No caso das vacinas, embora o código de ética esteja bem estabelecido para a fase de desenvolvimento no que diz respeito aos ensaios clínicos, existe uma lacuna total em relação à sua distribuição, como pudemos constatar ao assistir o desenrolar da guerra das vacinas, como resultado da competição entre os países ricos por sua aquisição antecipada.

O acelerado processo de apropriação do conhecimento científico se traduz no crescente patenteamento dos produtos da ciência em todos os processos que são utilizados para o seu desenvolvimento – e na apropriação intelectual da própria vida, por empresas da chamada biologia sintética.
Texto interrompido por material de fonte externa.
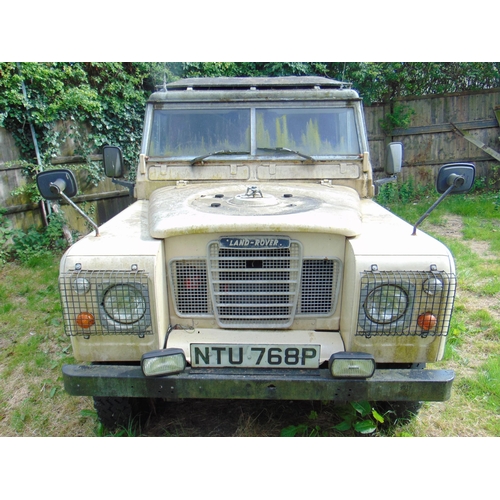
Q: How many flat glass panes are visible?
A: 2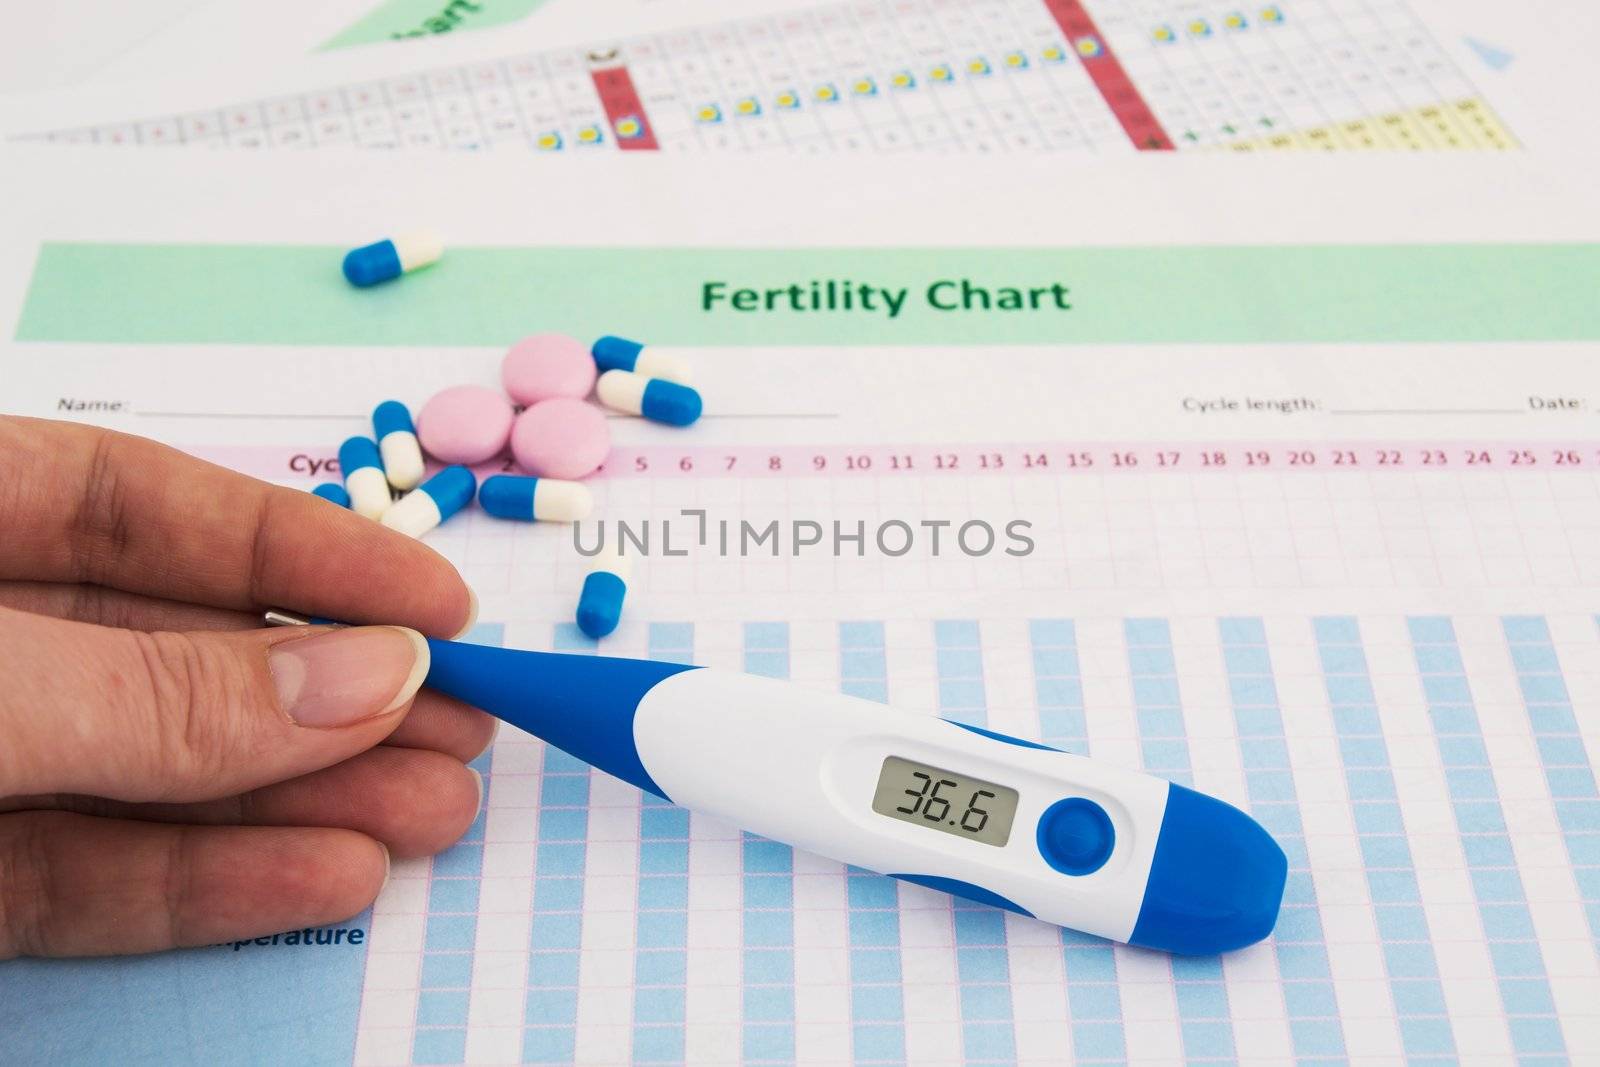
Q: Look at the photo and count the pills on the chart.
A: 12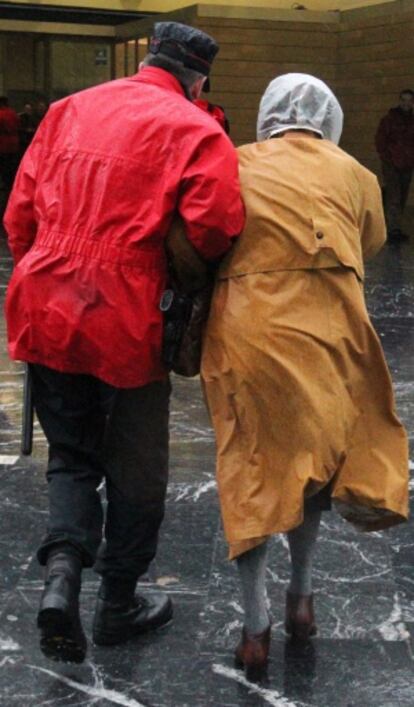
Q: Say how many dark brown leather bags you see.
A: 1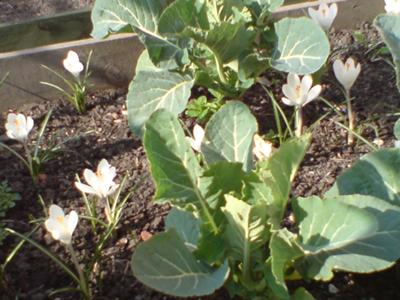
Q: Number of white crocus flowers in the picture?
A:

A evolução do direito internacional de patentes, como a do mercado editorial, tem gerado um cenário de preços exorbitantes, oligopólios empresariais e desigualdade de acesso.

A reação social à ciência durante a pandemia

Outra questão que acelerou a crise da covid-19 tem a ver com a transformação das fontes de autoridade científica, que tradicionalmente emanam de mecanismos e instituições como a revisão por pares ou os reconhecimentos concedidos por academias científicas.

Por um lado, o esvaziamento de autoridade desses mecanismos e instituições herdados está ocorrendo em decorrência da tendência crescente, interna à própria ciência, de ir diretamente ao público promover diferentes programas de pesquisa, em meio à concorrência por conseguir financiamento.

Por sua vez, a acessibilidade aos resultados da ciência, somada à crise dos mecanismos tradicionais de legitimação, ampliou as fontes consideradas legítimas, ao agregar novos atores que geram opinião científica nas redes sociais.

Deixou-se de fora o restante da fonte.